Forum Discussion

Aspirant

Dec 17, 2015

Solved

Volume scan failed to run properly #26188803

I have a ReadyNAS Ultra 4 with four disks in X-RAID 2. One disk had several ATA errors and I replaced the old disk 1.5 TB with a new 4 TB disc. After reboot the NAS started with sync, and after about...

Adding Disks

Volume scan failed to run properly Ultra 4

JimTho

Jan 30, 2016

Hallelujah!

I have now managed to get my data volume back up! Unfortunately, Netgear L2 tech did not manage and I had to do this by myself.

As promised I will give you the results. Note that I am not a trained IT-engineer, so I got this from Google search and dedication. If you decide to do this it is on your own risk - I take no responsibility that it will work on your system.

I had only 4 sata-ports on my PC, and had to install Linux on a USB in order to get all 4 disks connected. I wanted to use Knoppix Linux, but I am sure most Linux versions would do.

Get Linux installed on the computer:

I installed Knoppix Linux to a USB-stick. This was not trivial as I had a new Z170 motherboard and a regular USB-boot would not work, using Universial-USB-installer-1.9.6.3 or unetbootin-windows-613. I ended up attaching a sata DVD and burned a Knoppix DVD, booted from the DVD and installed Knoppix on the USB.

Removed the DVD-RW drive and attached all the 4 NAS-drives to the PC. Booted up in Knoppix (USB) and started to see if I could access the drives. I noticed that Knoppix displayed one mounted volume and a few volumes that was not mounted (these volumes turned out to be LVM physical volumes). I could access the files on the mounted RAID volume which turned out to be the NAS OS.

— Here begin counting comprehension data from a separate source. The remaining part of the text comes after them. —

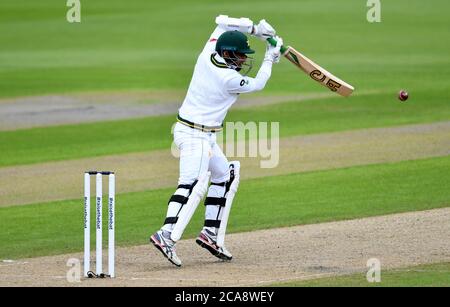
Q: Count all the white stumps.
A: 3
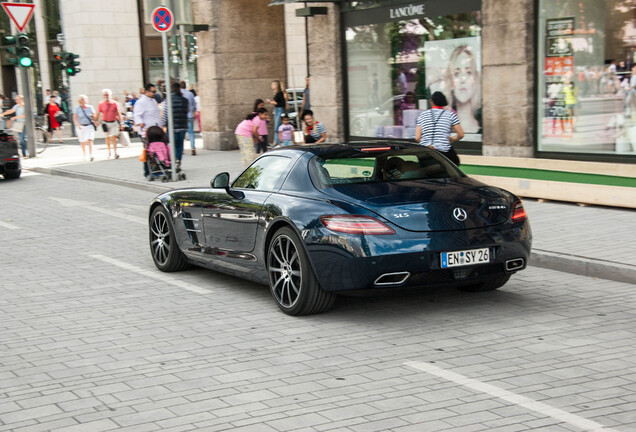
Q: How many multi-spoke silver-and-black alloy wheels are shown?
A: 2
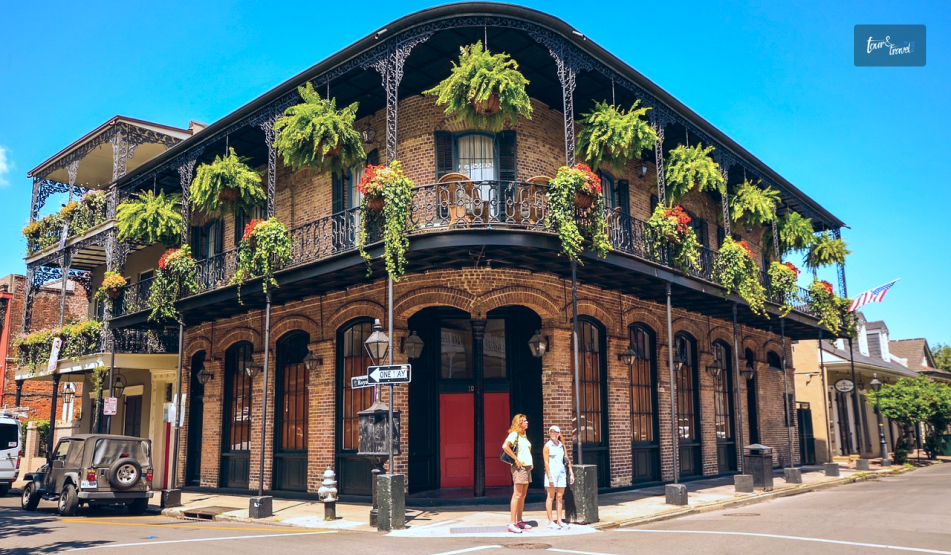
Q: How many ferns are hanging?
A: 9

I performed several different commands after some Google search, being careful not to run anything that could make changes to the drive, in case I needed to perform some data recovery.

First I checked the partition tables on all four drives using gdisk:

knoppix@Microknoppix:~$ sudo gdisk /dev/sda

They were identical, not shown as I did this in four different windows.

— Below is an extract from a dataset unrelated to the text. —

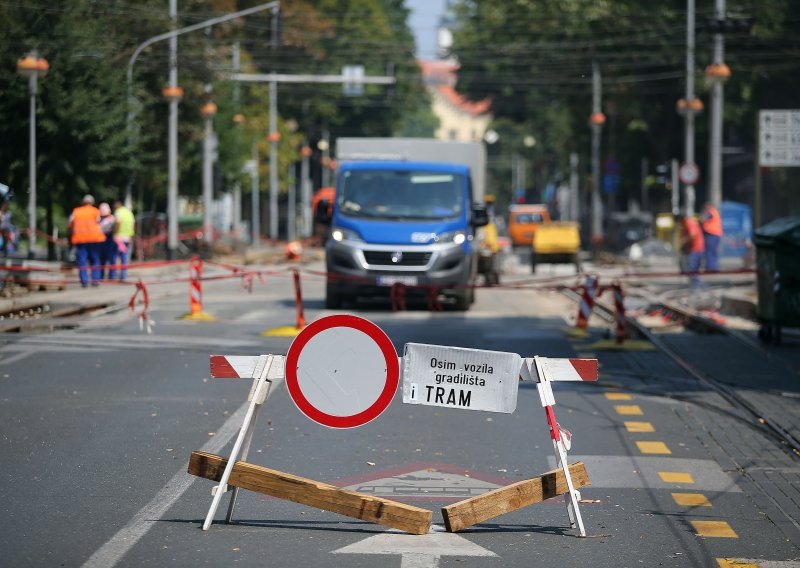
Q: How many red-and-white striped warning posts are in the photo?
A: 4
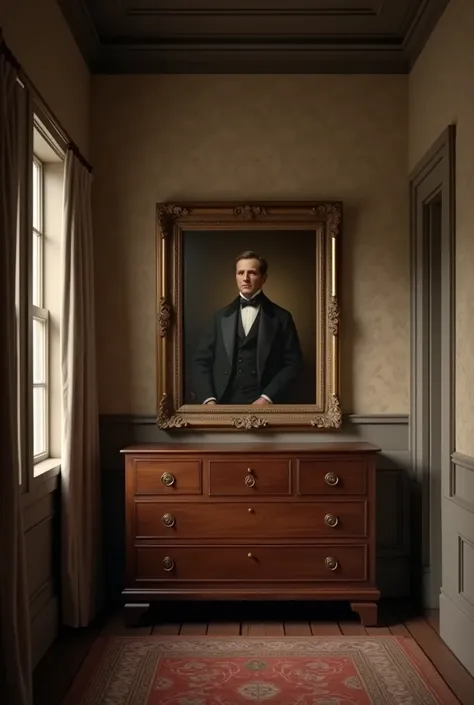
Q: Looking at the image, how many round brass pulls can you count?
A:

Then I wanted to checked the raid setup and ran:

knoppix@Microknoppix:~$ sudo mdadm --detail --scan

ARRAY /dev/md/4 metadata=1.2 name=A021B7C18D0C:4 UUID=d6301b60:0ce2f767:558c574f:db007ccb

ARRAY /dev/md/1 metadata=1.2 name=A021B7C18D0C:1 UUID=d2791ec8:5adda84e:c7463c2e:c0f2016b

ARRAY /dev/md/0 metadata=1.2 name=A021B7C18D0C:0 UUID=a218f0a3:1b607e2e:953b087b:04ed9c99

INACTIVE-ARRAY /dev/md3 metadata=1.2 name=A021B7C18D0C:3 UUID=5aa62eb3:fa4e39b8:213486da:d587542d

ARRAY /dev/md/2 metadata=1.2 name=A021B7C18D0C:2 UUID=829ccffc:55683ba6:36bb7959:6eed3523

From this I figured out there was an inactive array md3.

Then I used e2fsck to check the partition:

knoppix@Microknoppix:~$ e2fsck /dev/md3

e2fsck 1.42.13 (17-May-2015)

e2fsck: Invalid argument while trying to open /dev/md3

 

The superblock could not be read or does not describe a valid ext2/ext3/ext4

filesystem. If the device is valid and it really contains an ext2/ext3/ext4

filesystem (and not swap or ufs or something else), then the superblock

is corrupt, and you might try running e2fsck with an alternate superblock:

   e2fsck -b 8193 <device>

or

   e2fsck -b 32768 <device>

This made me think there was a problem with the superblocks on the partitions, that turned out not to be important. Searching and looking for answers I decided to stop the array and start it again:

knoppix@Microknoppix:~$ sudo mdadm --stop --scan

knoppix@Microknoppix:~$ sudo mdadm --assemble --scan

mdadm: /dev/md/4 has been started with 2 drives (out of 3).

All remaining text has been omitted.